Task statement.
If pictures are present, leave them out, and copy the data word for word.

Data.
*** Begin section ***

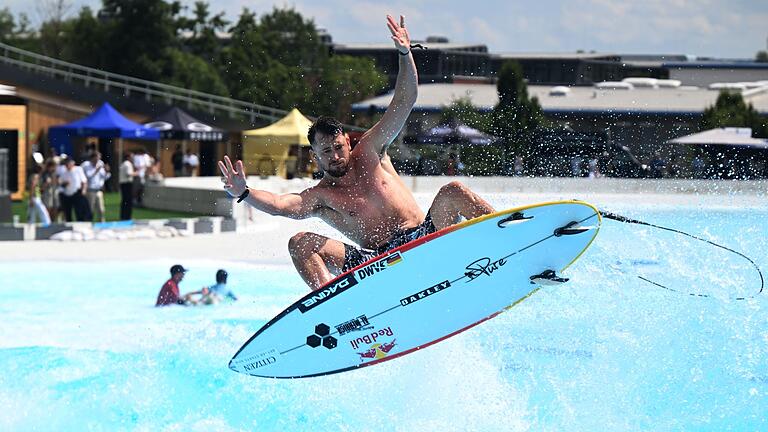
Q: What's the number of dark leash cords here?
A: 1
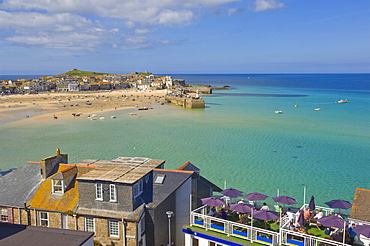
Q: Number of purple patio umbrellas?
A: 11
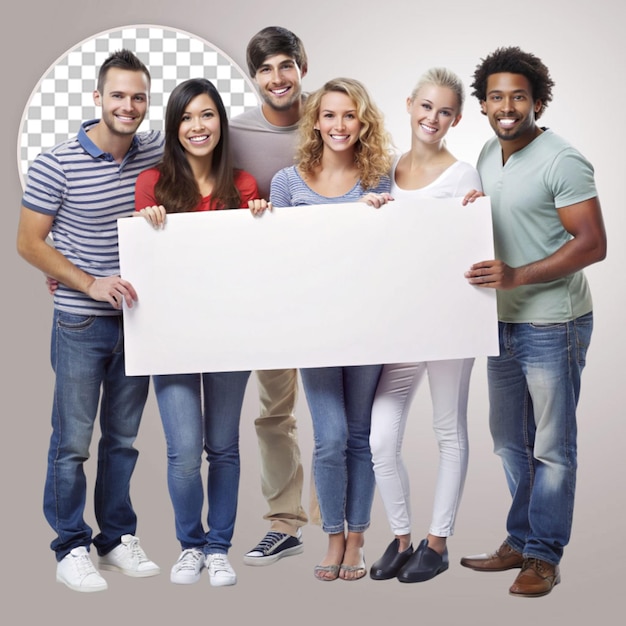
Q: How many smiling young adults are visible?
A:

*** End section ***

Solution for this problem.
Q: What's the number of dark leash cords here?
A: 1
Q: Number of purple patio umbrellas?
A: 11
Q: How many smiling young adults are visible?
A:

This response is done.